To address these shortcomings, we propose embedding real traffic in synthetically generated encrypted cover traffic. Novel to our approach is our use of realistic network protocol behavior models to generate cover traffic. The observable traffic we generate also has the benefit of being indistinguishable from other real encrypted traffic further thwarting an adversary's ability to target attacks. In this dissertation, we introduce the design of a proxy system called TrafficMimic that implements realistic cover traffic tunneling and can be used alone or integrated with the Tor anonymity system. We describe the cover traffic generation process including the subtleties of implementing a secure traffic generator. We show that TrafficMimic cover traffic can fool a complex protocol classification attack with 91% of the accuracy of real traffic. TrafficMimic cover traffic is also not detected by a binary classification attack specifically designed to detect TrafficMimic.
We evaluate the performance of tunneling with independent cover traffic models and find that they are comparable, and, in some cases, more efficient than generic constant-rate defenses. We then use simulation and analytic modeling to understand the performance of cover traffic tunneling more deeply. We find that we can take measurements from real or simulated traffic with no tunneling and use them to estimate parameters for an accurate analytic model of the performance impact of cover traffic tunneling. Once validated, we use this model to better understand how delay, bandwidth, tunnel slowdown, and stability affect cover traffic tunneling.

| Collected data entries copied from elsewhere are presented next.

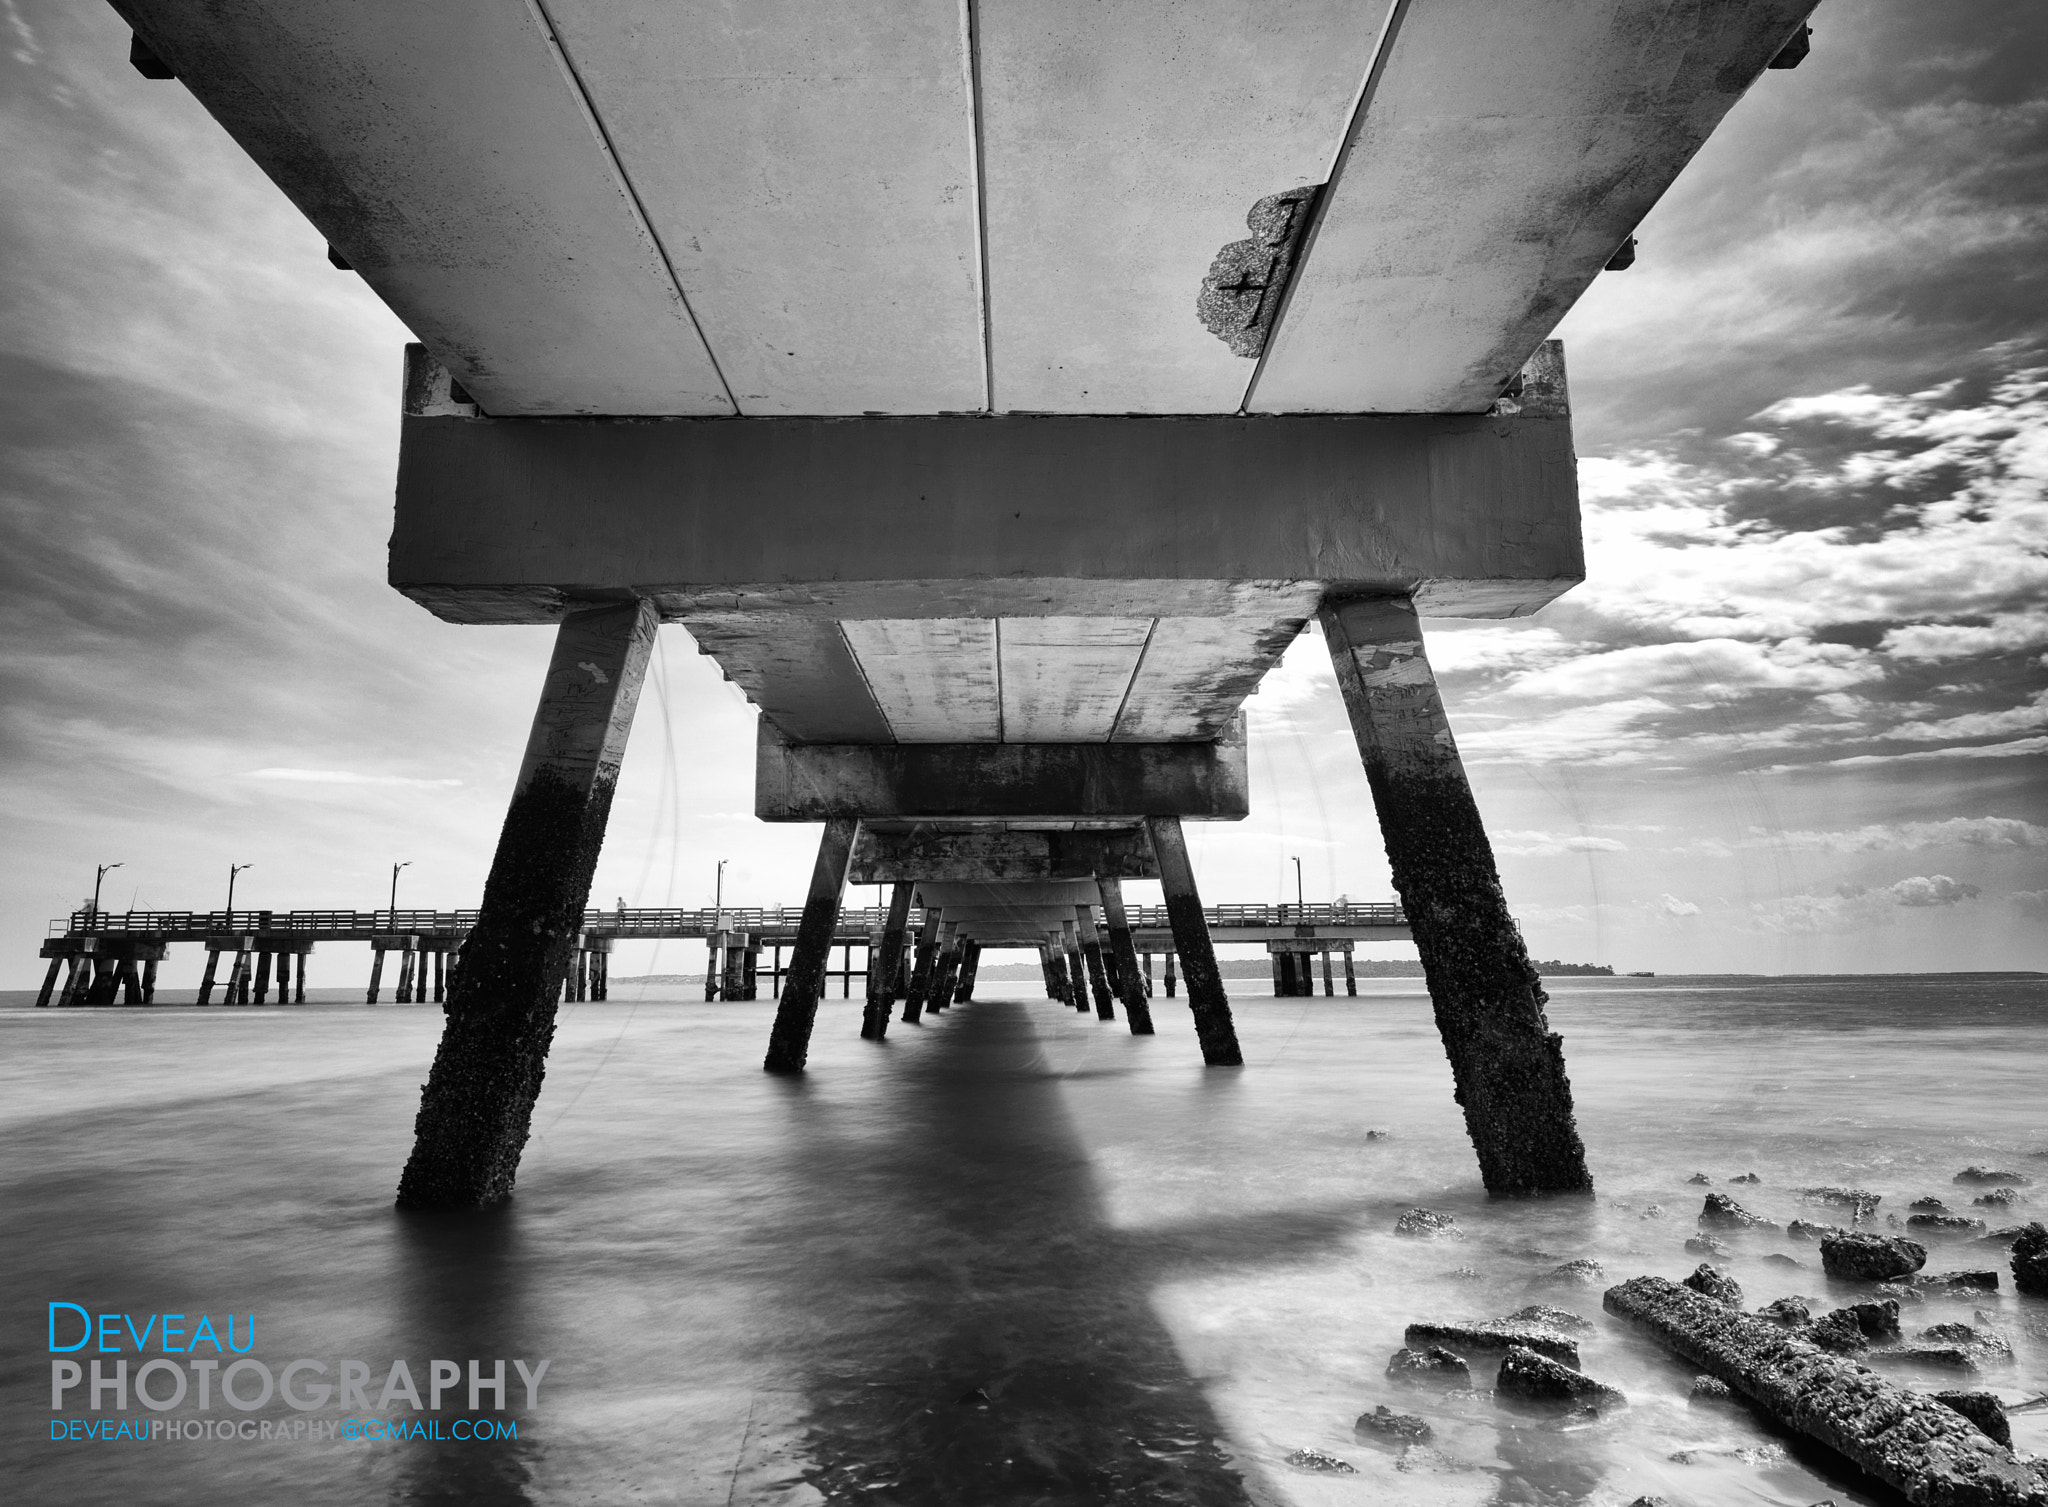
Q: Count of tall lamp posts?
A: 5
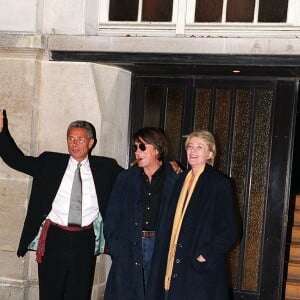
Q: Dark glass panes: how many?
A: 11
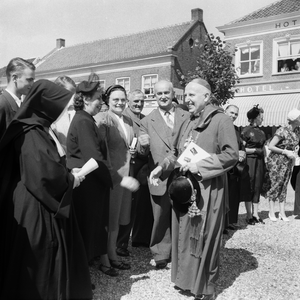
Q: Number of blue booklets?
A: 0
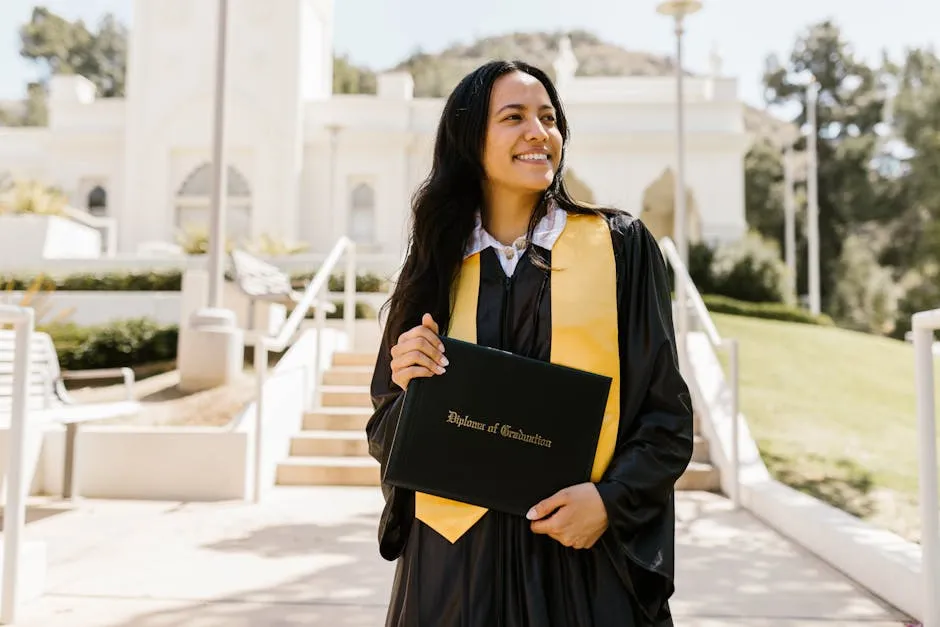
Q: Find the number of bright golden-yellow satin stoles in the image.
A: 1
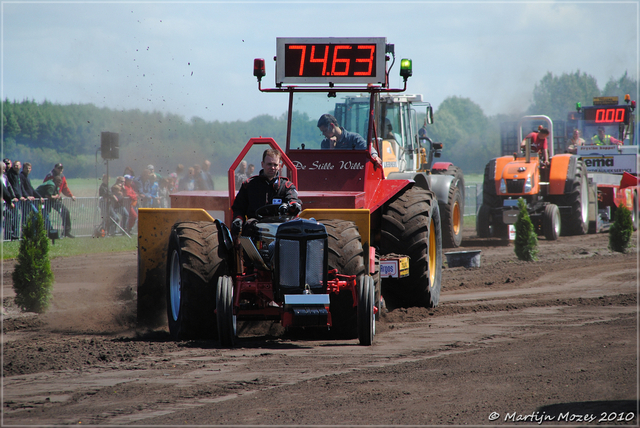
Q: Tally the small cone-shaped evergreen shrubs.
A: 3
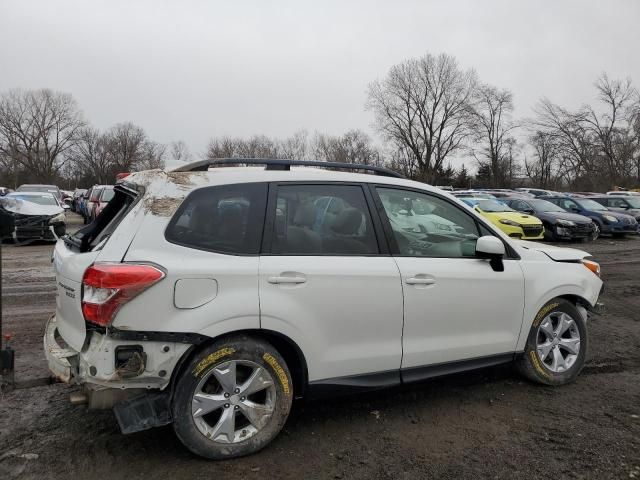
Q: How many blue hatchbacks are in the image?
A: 1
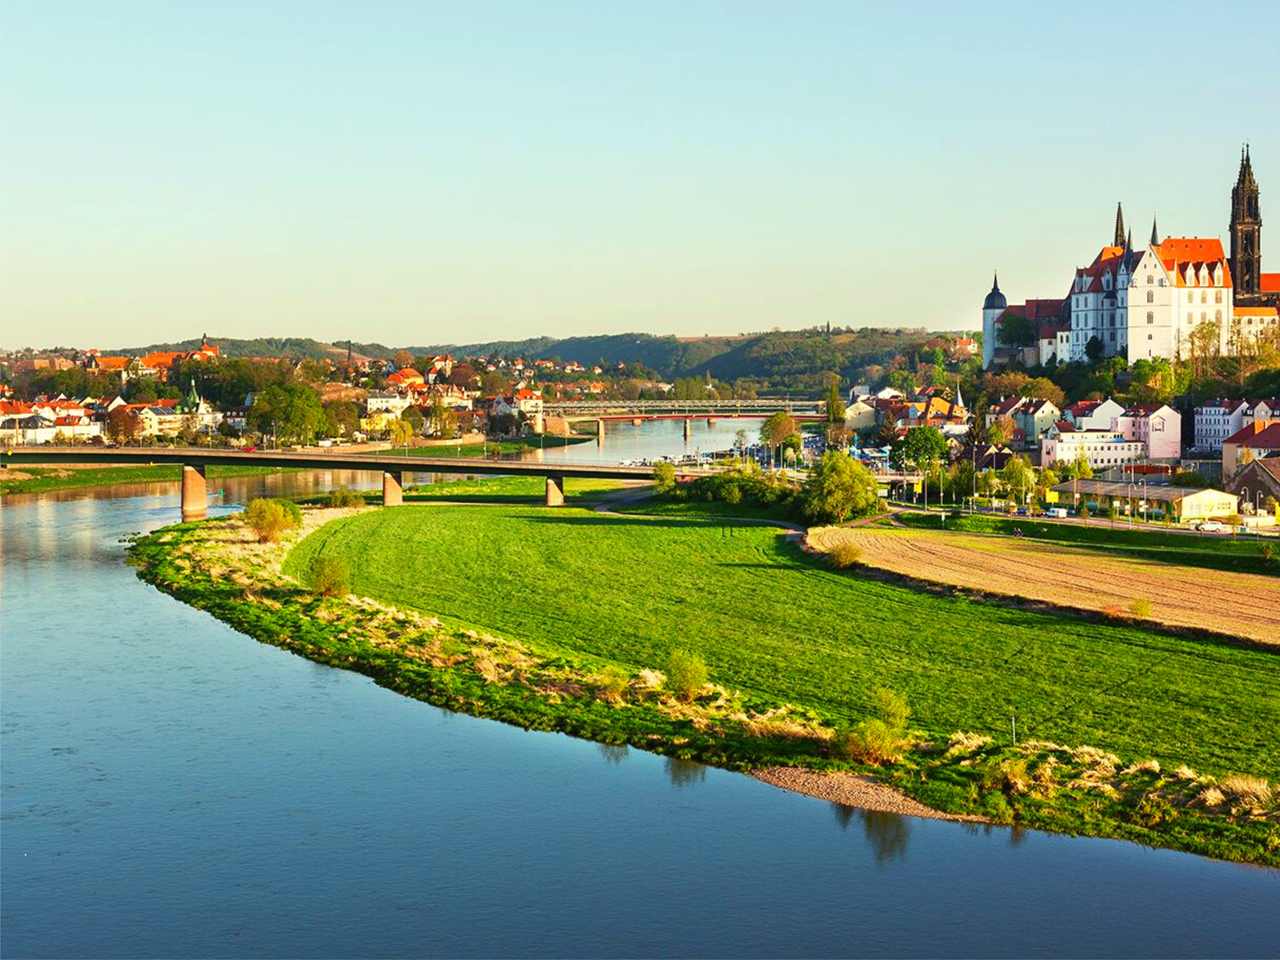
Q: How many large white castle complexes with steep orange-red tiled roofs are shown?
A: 1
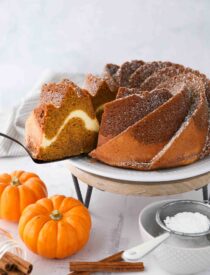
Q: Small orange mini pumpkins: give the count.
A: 2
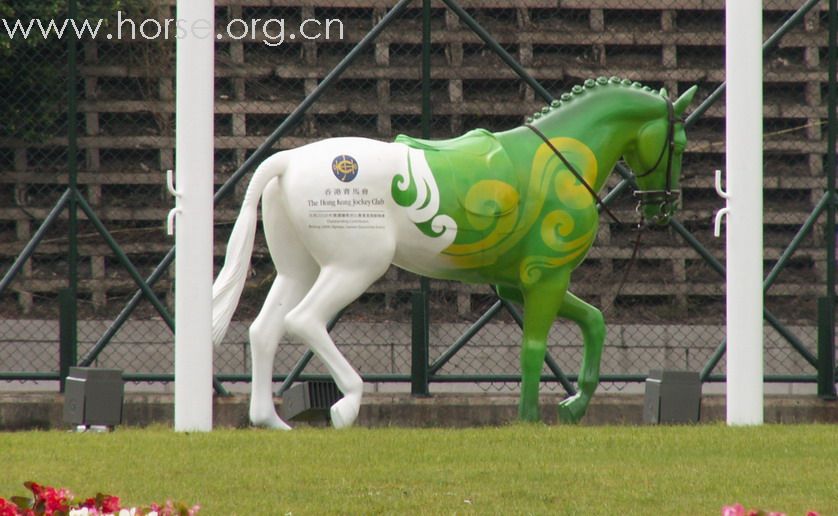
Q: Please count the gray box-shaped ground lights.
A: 3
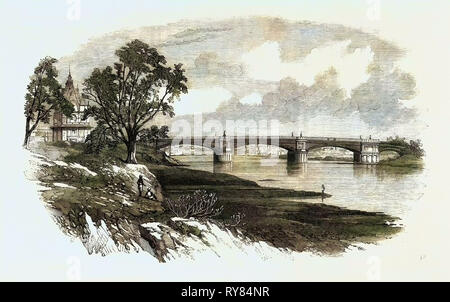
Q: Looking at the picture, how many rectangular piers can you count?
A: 3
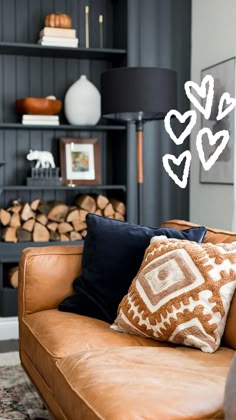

Finally, we take the insights from our simulation study and develop several biasing techniques that we can use to match the cover traffic to the real traffic while simultaneously bounding external information leakage. We study these bias methods using simulation and evaluate their security using a Bayesian inference attack. We find that we can safely improve performance with biasing while preventing both traffic analysis and defense detection attacks. We then apply these biasing methods to the real TrafficMimic implementation and evaluate it on the Internet. We find that biasing can provide 3-5x improvement in bandwidth for bulk transfers and 2.5-9.5x speedup for Web browsing over tunneling without biasing.